Transthoracic echocardiography (TTE) was performed and showed important concentric left ventricular hypertrophy (LVH). The septum measured in parasternal long axis was 15 mm and the posterior left ventricular wall 13 mm. The TTE also revealed tricuspid aortic valves with mild ascending aortic dilatation of 40 mm, no signs of dissection of the ascending aorta. The patient has a good wall motion, with a ejection fraction of 50-55%, without significant valvular disease. Diastolic dysfunction was confirmed.
The examination includes a CT scan angiography of chest-abdomen-pelvis which revealed an visceral aortic abdominal sacciform aneurysm of left postero-lateral aorta, 40/35/60 mm size, with mural thrombus. The aneurysm described cause pressure atrophy in the anterior wall of the vertebral body L1. It includes the celiac trunk, superior mesenteric artery and the right renal artery. Its inferior limit is in a horizontal plane immediately cranial to the emergence of left renal artery. There were detected significant soft and calcified plaque that interest aorta and its most important branches. Thoracic aorta has tortuous course, with the following diameters: 40 mm of ascending aorta, aortic arch – 30 mm, descending aorta (at the level of pulmonary artery) – 27 mm, distal descending aorta (at the level of a plane passing through T10) – 41 mm, dilated.
Conclusions of CT scan angiography: Abdominal aortic sacciform aneurysm, with the involvement of emerging of celiac trunk, superior mesenteric artery and right renal artery (Figure 2) – compatible with type IV Crawford TAAA.

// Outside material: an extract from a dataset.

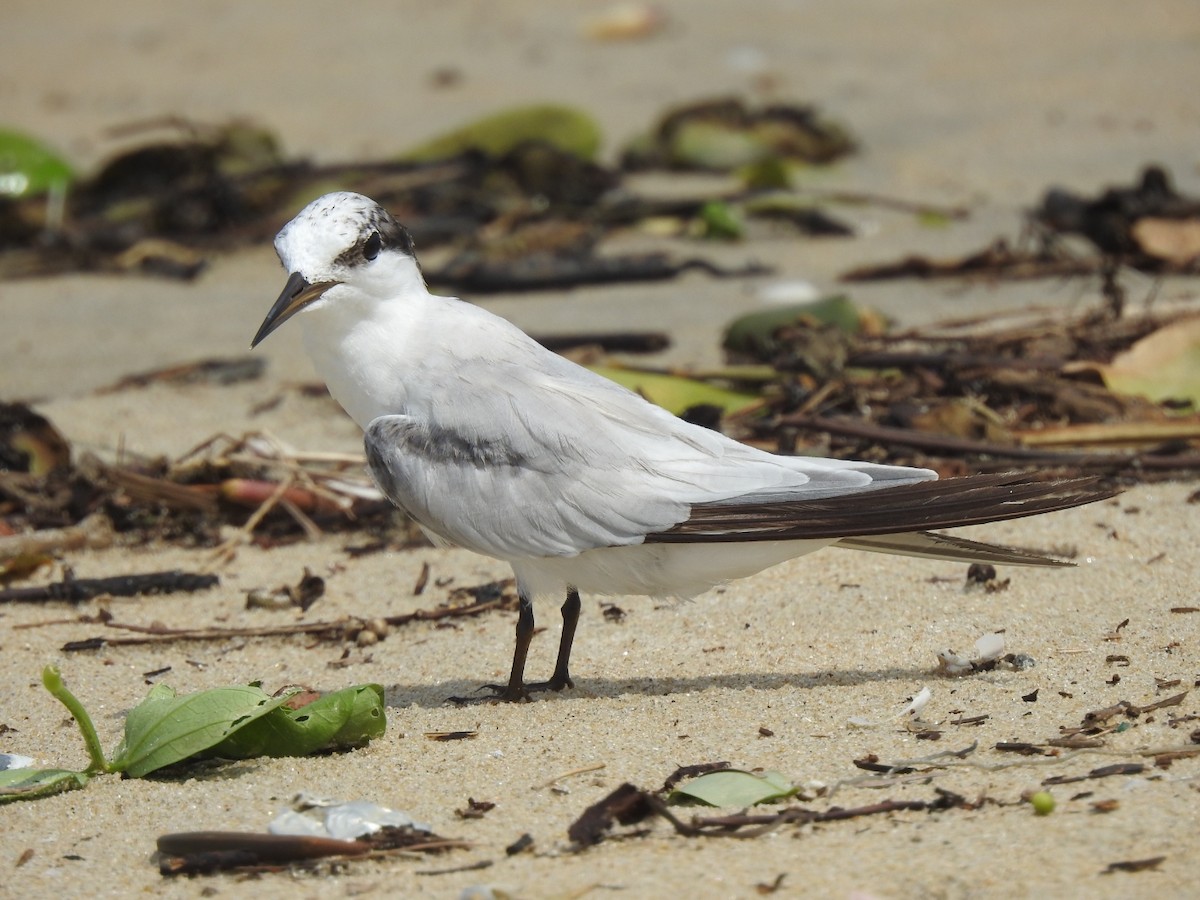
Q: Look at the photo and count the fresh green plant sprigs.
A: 1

Figure 3. CT scan, imaging of a type IV Crawford aortic aneurysm. 1: Abdominal aortic aneurysm. 2: Erosion of L1 vertebral body adjacent aneurysmal dilation.
Figure 4. CT scan of partially thrombosed aneurysm in visceral abdominal aorta.

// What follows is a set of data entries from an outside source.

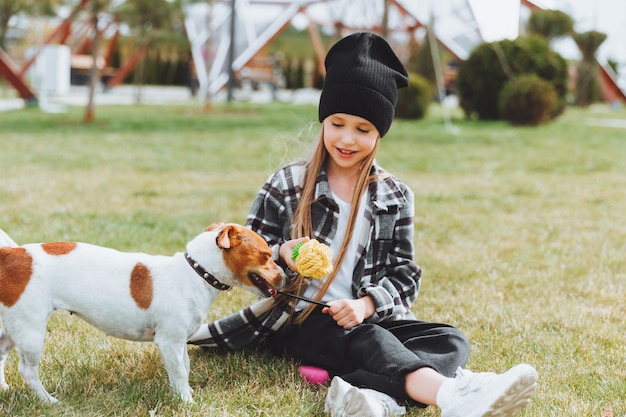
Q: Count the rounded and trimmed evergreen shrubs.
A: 3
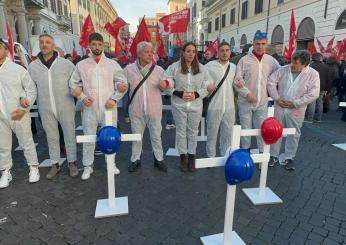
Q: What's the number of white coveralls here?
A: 8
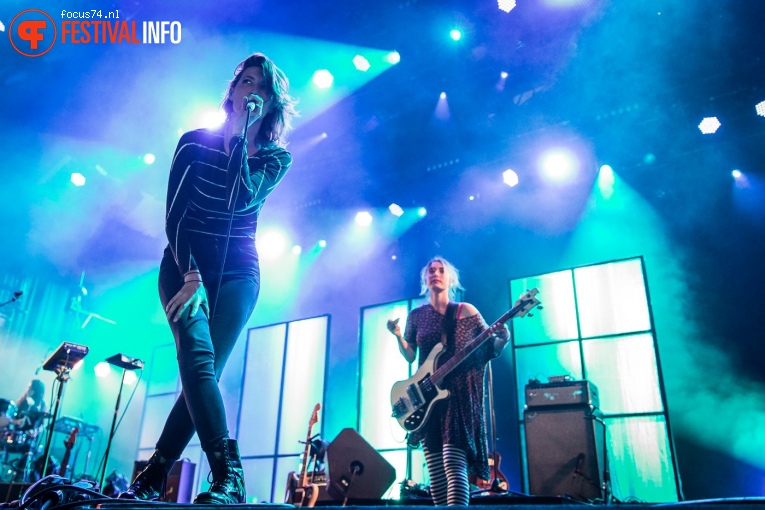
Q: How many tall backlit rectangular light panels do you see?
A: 4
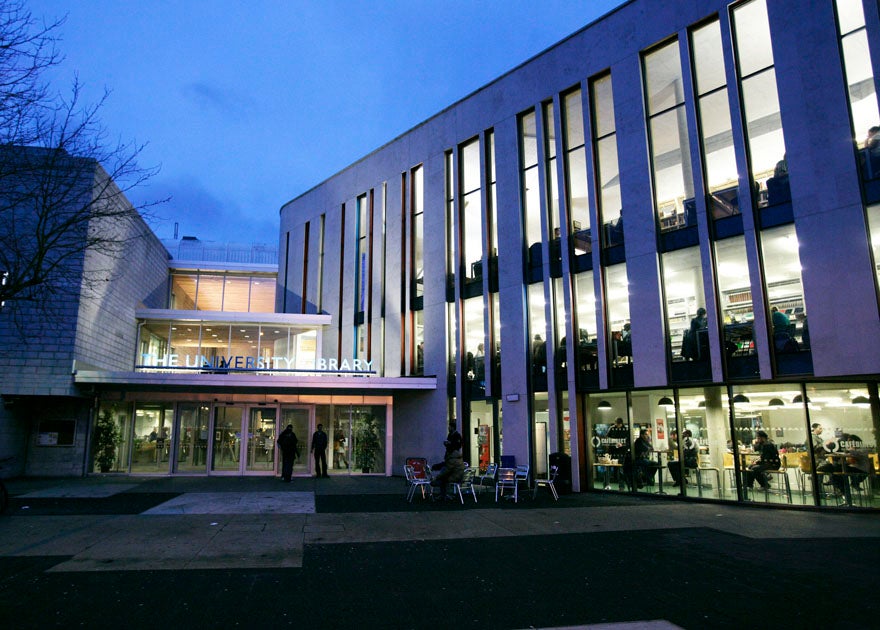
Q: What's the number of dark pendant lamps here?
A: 7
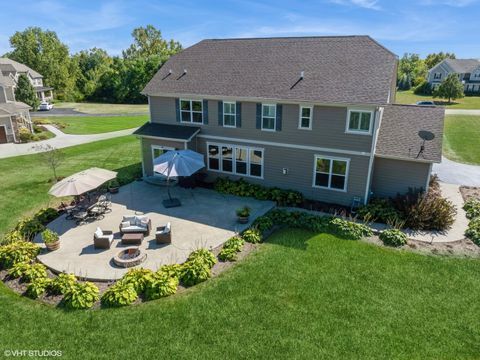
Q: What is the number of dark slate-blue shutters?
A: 6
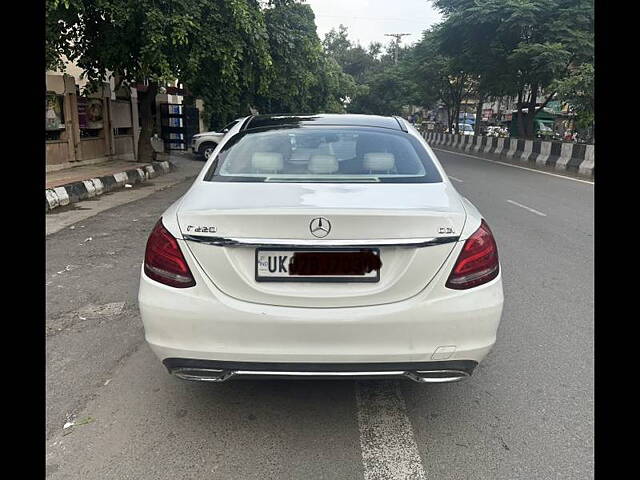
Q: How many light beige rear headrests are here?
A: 3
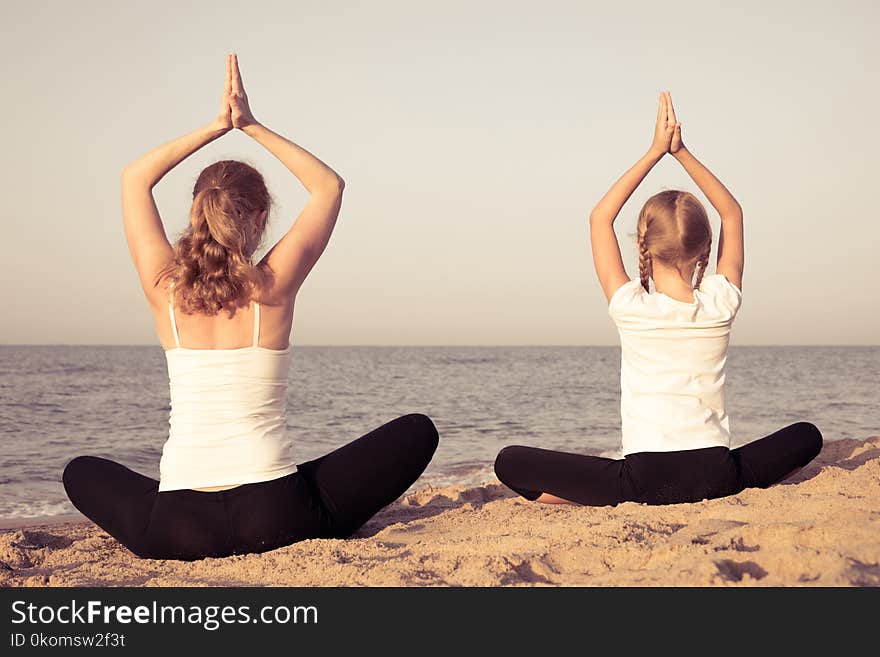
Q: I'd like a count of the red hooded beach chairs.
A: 0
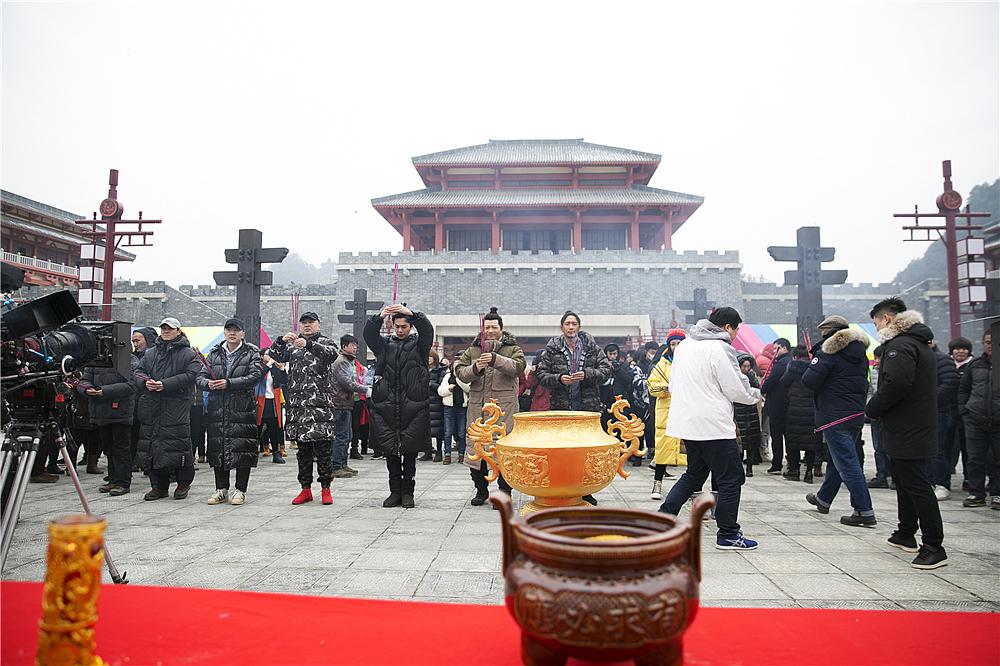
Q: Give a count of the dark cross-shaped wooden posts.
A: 4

Because of symptomatic aneurysm, surgery was decided. Open surgical repair of type IV Crawford TAAA was performed through a mixt exposure of the aorta – retroperitoneal and thoracic with phrenotomy – with the patient under general endotracheal anesthesia (Figure 5).
Figure 5. Canulas for nepfoplegia.
Intraoperative – saciform visceral abdominal aorta aneurysm with a maximum diameter of 5 cm was found, developed left posterolateral, that erodes L1 ver-ebral body. The aneurysm included all the abdominal aortic visceral branches, excepting left renal artery. Supraceliac aortic cross-clamping was performed, and of all means available, we used cold nephroplegia with Alprostadil (retrograde renal artery perfusion with cold heparinated Ringer solution with Alprostadil (PgE1) (Figure 5). It was practiced aortic aneurismectomy and visceral abdominal aorta angioplasty with Dacron patch (Figure 6).

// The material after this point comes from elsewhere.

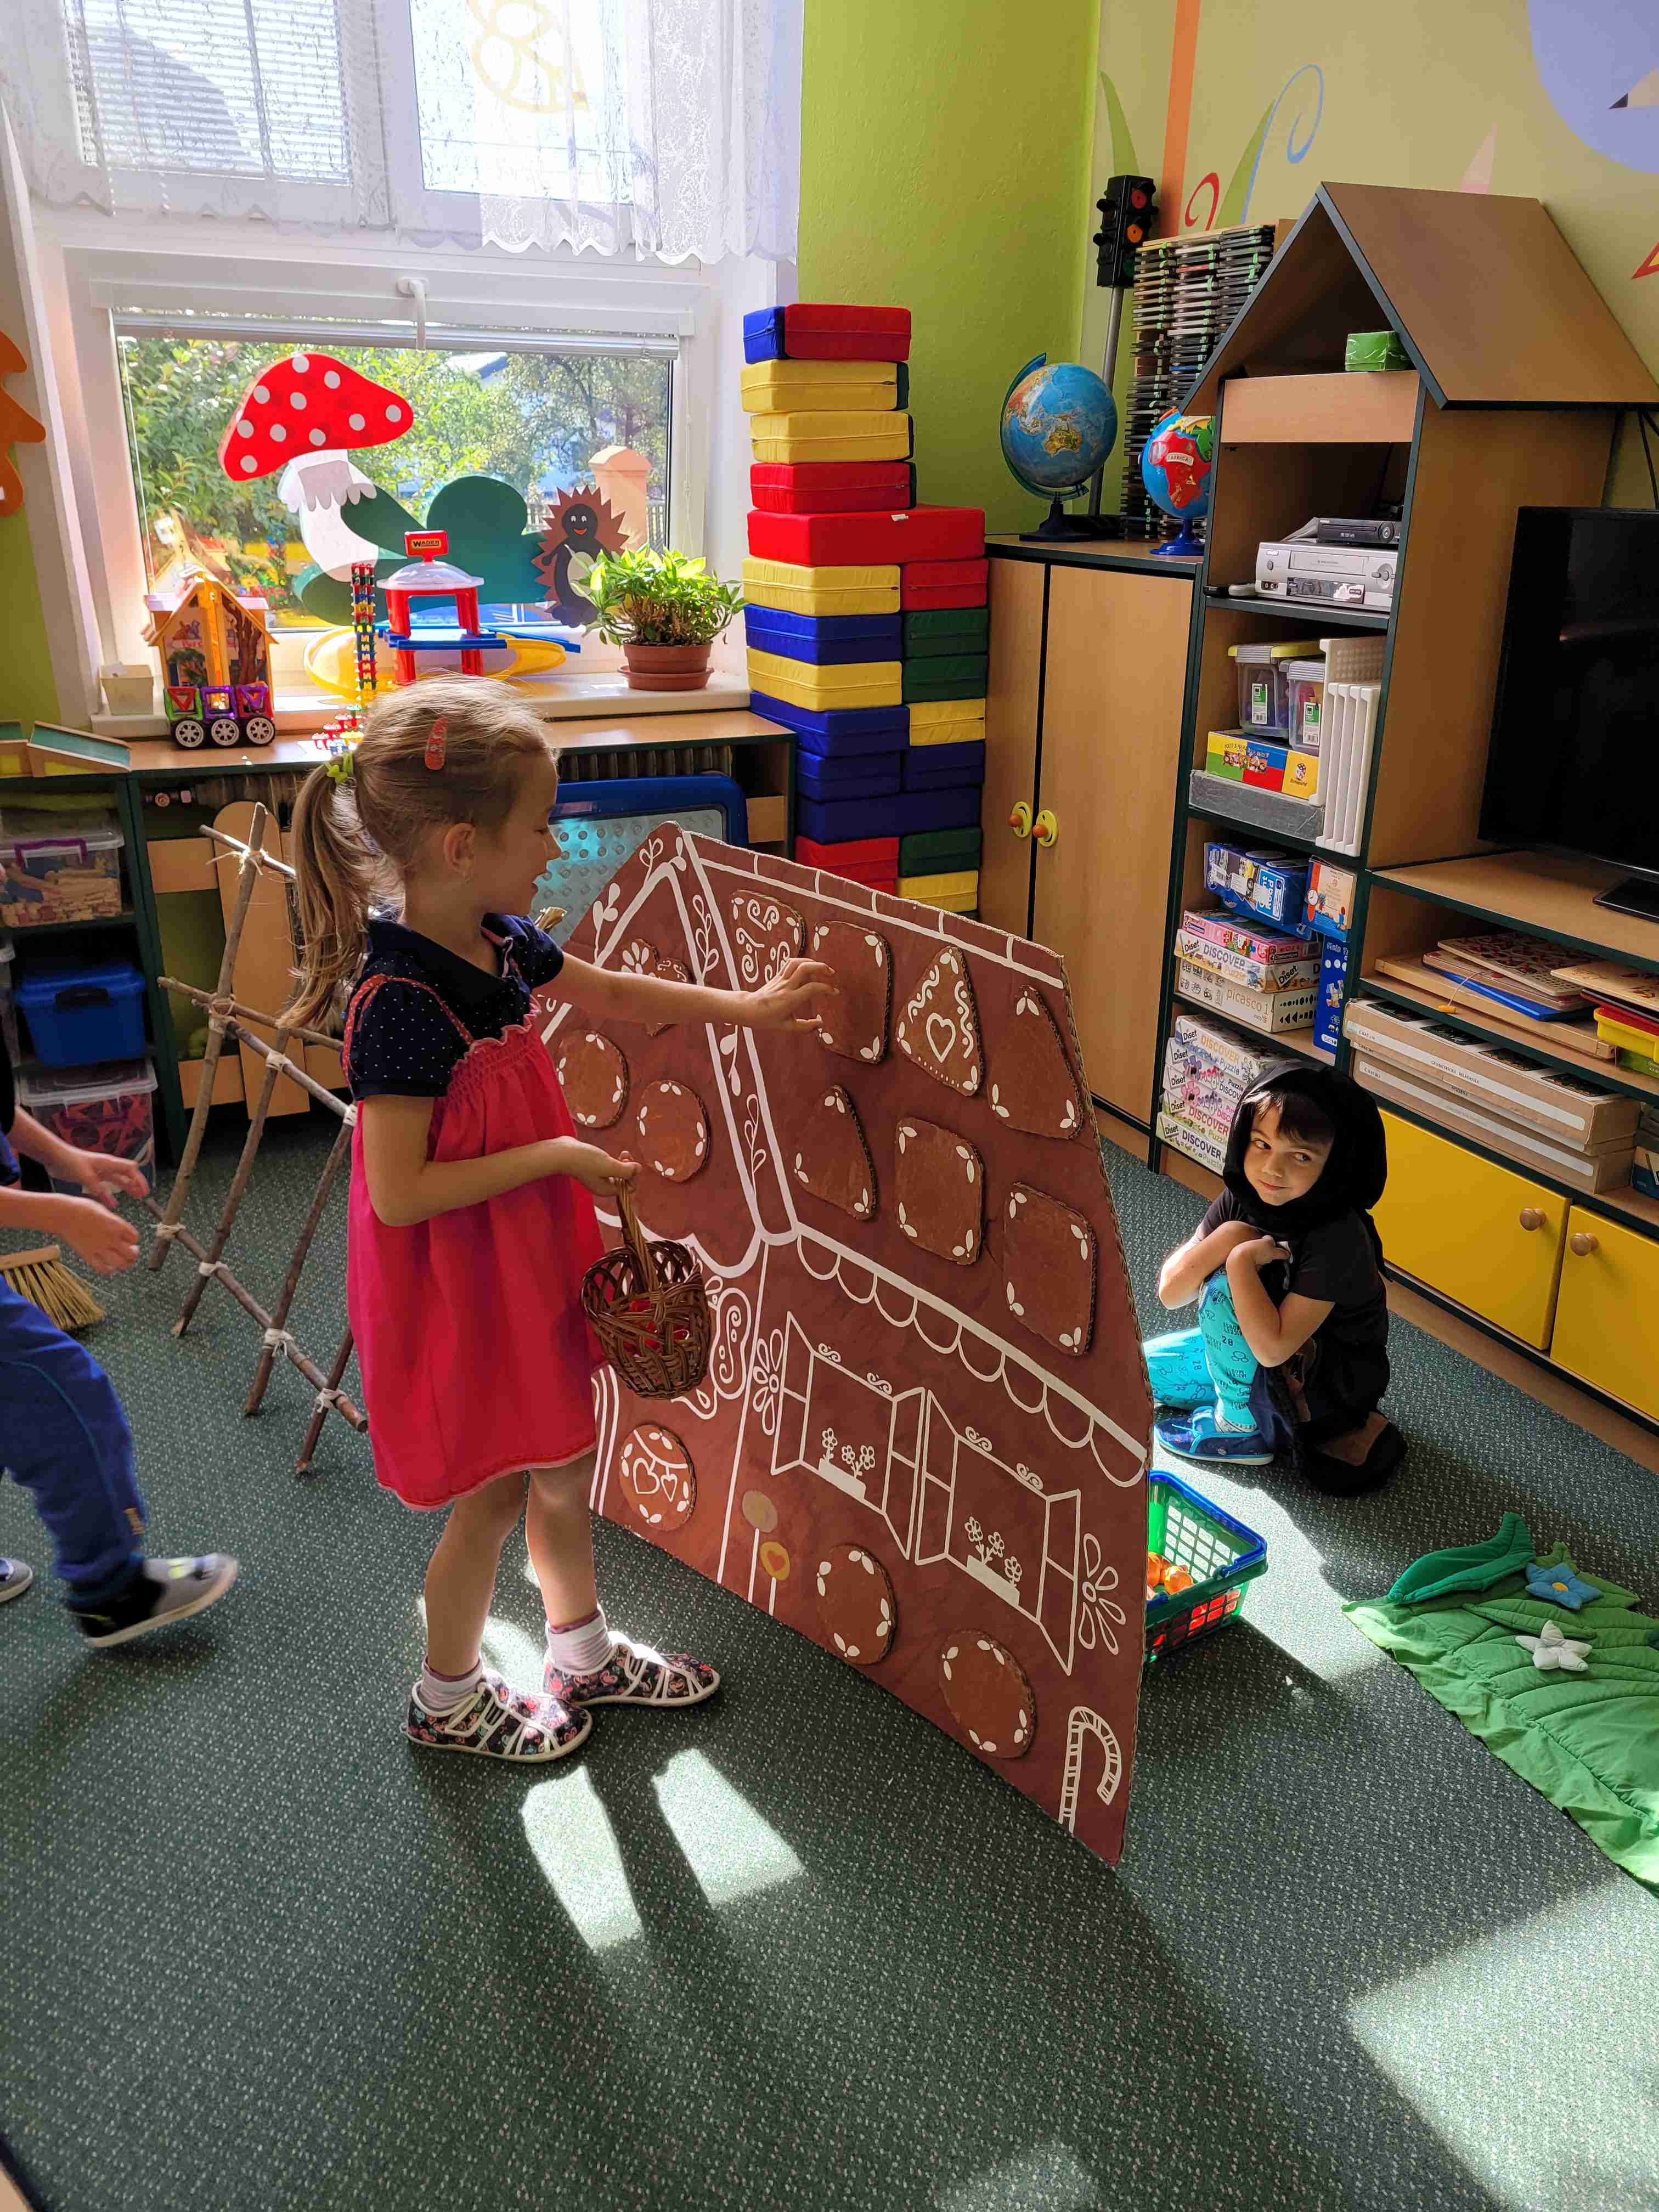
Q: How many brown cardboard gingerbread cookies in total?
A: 13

Figure 6. (Left image) Patient position for mixt approach- abdominal (retroperitoneal) and thoracic. Arrows: Incision line for thoracophrenolaparotomy (Right image) Open repair of type IV Crawford TAAA- fi nal aspect. 1: Supraaneurysmal visceral aorta. 2: Infraaneurysmal visceral aorta. 3: The angioplasty Dacron patch. 4: Inferior vena cava. 5: Erosion area in the L1 vertebral body.
The postoperative evolution of the patient was favorable without local or systemic complications. Conflict of interest: none declared.